It may feel like forever ago, but there was a time when Prince William and Prince Harry had plenty to bond over.
"William hated the press more than Harry did at one point," author Omid Scobie told E! News in an exclusive interview discussing his new book Endgame, which unpacks the brothers' ongoing estrangement and a variety of other issues threatening the future of the monarchy. "So for things to be at this point is not only sad, but it speaks to William as a leader, as an heir to the throne."
And not in a particularly good way.
Since the January release of Harry's memoir Spare, a continuation of the tea-spilling that began with his and Meghan Markle's explosive sit-down with Oprah Winfrey in March 2021 (that continues to haunt the royal family today), Scobie said, "there still hasn't been a conversation of any worth or substance with his own brother."
E! News reached out to Buckingham Palace, Kensington Palace and Harry's reps for comment on Scobie's reporting in the book but did not hear back.
William and Kate Middleton ignored reporters' Endgame-related questions on the red carpet at the Royal Variety Performance on Nov. 30. And while in Dubai to attend COP28, when asked how he was doing, King Charles III reportedly answered, "I'm all right very much, just about," quipping that he was "recovering from the shock" of turning 75.
In Spare and multiple interviews, Harry maintained that he basically wrote the book not to expose the inner workings of the royal family, but to explain to his own father and brother—who consistently rebuffed his attempts to have those talks—what he'd been dealing with personally for years before he and Meghan moved away in 2020.
"He wanted accountability from his family," Scobie said. "The ball has been in William's court for 11 months now.
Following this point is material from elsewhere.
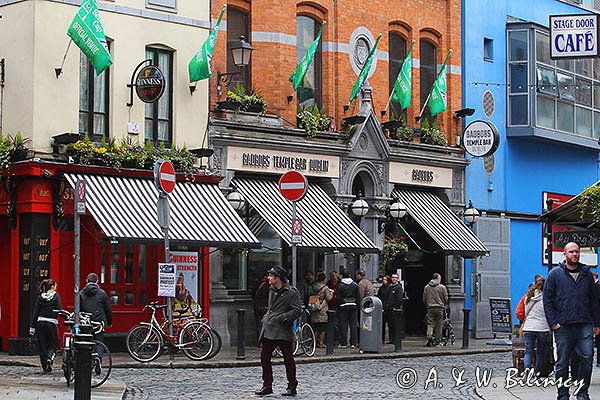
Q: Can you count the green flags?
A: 6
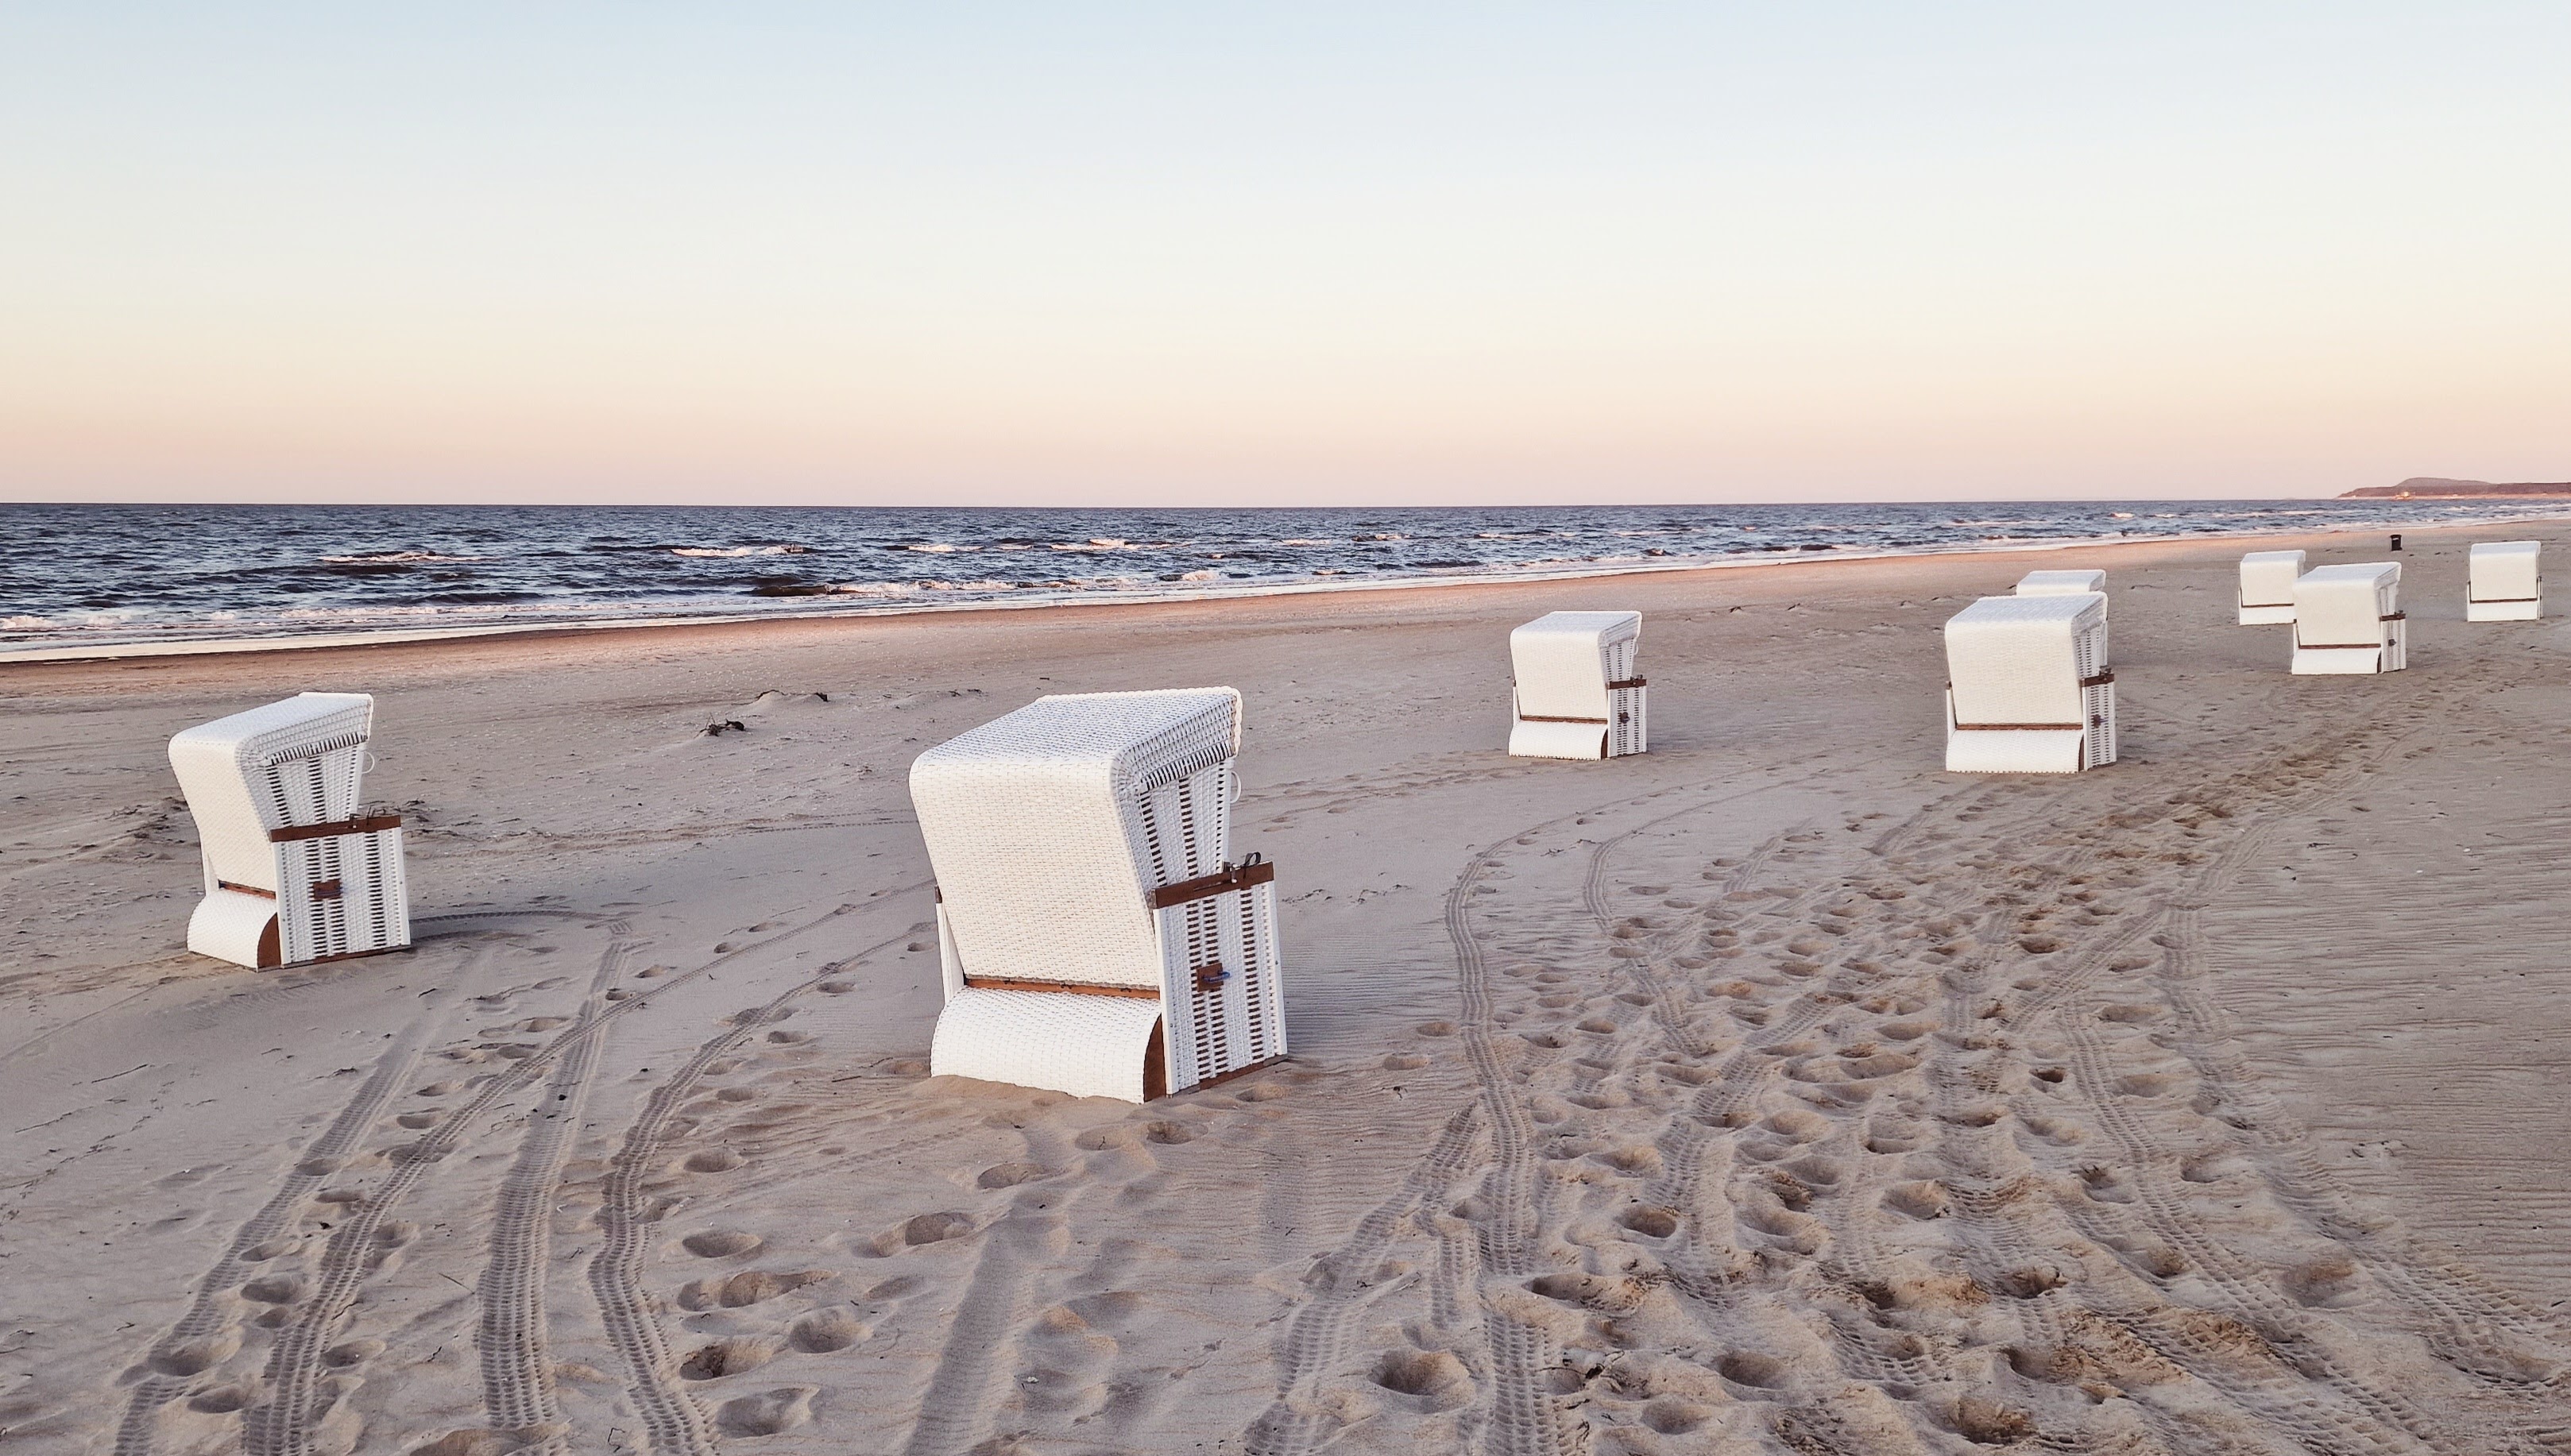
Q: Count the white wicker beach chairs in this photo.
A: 8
And how ridiculous, because this isn't just the brother of a random man. This is the future king, the future head of the Church of England, who almost a year later is still unable to at least sit down and have a conversation with his own blood."
But taken in context, that response—or lack thereof—from William isn't so surprising. (There was no official comment from any member of the royal family in response to Harry's recollections in Spare, though plenty of reporting ensued that they weren't happy about it.)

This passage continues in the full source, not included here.